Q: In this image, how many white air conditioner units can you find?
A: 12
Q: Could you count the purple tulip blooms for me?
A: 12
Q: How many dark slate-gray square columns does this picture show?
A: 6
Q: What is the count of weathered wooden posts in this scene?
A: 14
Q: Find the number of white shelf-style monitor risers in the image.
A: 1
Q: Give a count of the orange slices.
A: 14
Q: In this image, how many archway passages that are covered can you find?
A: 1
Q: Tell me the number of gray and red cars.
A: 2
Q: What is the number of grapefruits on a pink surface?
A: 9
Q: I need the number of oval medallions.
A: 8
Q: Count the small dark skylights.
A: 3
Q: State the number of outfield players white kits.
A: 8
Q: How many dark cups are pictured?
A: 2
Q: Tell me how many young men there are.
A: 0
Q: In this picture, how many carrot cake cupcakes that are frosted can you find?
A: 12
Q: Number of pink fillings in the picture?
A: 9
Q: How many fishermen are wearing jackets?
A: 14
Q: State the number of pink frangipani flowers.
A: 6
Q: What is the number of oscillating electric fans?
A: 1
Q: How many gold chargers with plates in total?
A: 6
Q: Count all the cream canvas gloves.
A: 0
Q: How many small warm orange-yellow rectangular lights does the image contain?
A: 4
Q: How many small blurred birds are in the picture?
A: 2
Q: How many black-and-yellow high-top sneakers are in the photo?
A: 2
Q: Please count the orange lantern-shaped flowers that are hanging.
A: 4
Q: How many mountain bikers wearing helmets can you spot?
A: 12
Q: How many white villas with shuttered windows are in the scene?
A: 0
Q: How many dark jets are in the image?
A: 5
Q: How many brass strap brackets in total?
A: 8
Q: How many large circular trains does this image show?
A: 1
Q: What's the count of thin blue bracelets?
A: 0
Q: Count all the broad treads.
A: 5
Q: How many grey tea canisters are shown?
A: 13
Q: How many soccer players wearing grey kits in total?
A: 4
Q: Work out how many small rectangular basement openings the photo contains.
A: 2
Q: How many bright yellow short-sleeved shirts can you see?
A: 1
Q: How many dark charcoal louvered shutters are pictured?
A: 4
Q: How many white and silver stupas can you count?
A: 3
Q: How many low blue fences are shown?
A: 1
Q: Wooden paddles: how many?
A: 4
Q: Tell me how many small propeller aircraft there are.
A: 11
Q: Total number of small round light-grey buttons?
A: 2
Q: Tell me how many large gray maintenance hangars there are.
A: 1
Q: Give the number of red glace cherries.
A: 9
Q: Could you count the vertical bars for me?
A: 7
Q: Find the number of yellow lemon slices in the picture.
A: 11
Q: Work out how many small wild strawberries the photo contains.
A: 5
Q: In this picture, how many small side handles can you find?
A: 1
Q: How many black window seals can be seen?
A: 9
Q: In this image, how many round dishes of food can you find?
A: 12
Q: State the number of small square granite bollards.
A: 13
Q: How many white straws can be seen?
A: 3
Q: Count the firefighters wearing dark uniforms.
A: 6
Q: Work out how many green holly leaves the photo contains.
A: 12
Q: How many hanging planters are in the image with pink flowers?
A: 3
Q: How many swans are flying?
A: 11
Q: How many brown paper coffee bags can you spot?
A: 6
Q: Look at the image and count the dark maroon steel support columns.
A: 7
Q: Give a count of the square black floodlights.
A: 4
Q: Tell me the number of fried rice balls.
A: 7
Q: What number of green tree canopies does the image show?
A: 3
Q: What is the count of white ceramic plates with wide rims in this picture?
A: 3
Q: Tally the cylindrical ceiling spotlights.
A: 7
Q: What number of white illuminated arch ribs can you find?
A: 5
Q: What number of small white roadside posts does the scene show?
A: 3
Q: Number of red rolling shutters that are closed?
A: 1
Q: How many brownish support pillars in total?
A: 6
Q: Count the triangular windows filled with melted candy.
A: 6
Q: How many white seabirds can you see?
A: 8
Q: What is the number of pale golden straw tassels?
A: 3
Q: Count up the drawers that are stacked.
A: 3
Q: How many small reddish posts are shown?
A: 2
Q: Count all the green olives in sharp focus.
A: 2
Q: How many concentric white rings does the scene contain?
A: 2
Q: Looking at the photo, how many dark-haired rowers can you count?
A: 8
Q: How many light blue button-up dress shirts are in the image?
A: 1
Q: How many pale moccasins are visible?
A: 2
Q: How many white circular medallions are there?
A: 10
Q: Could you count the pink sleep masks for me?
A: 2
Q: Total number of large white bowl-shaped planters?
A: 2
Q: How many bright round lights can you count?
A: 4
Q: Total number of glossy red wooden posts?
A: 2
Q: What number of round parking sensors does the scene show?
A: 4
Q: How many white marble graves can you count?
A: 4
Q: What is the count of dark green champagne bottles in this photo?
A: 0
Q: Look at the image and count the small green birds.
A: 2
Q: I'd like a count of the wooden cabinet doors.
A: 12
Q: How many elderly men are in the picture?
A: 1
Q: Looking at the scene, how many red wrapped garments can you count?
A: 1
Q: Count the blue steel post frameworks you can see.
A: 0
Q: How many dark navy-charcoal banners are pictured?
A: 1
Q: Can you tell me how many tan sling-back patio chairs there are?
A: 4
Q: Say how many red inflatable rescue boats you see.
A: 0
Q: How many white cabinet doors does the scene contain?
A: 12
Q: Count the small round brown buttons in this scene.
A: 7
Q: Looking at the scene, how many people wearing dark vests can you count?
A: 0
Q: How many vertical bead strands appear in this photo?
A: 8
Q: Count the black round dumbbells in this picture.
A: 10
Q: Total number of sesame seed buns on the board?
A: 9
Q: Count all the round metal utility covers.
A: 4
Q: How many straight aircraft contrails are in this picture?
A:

### Aim of the exercise
Copy all lines in the listing above where the string "State" appears.

### Exercise result
Q: State the number of outfield players white kits.
Q: State the number of pink frangipani flowers.
Q: State the number of small square granite bollards.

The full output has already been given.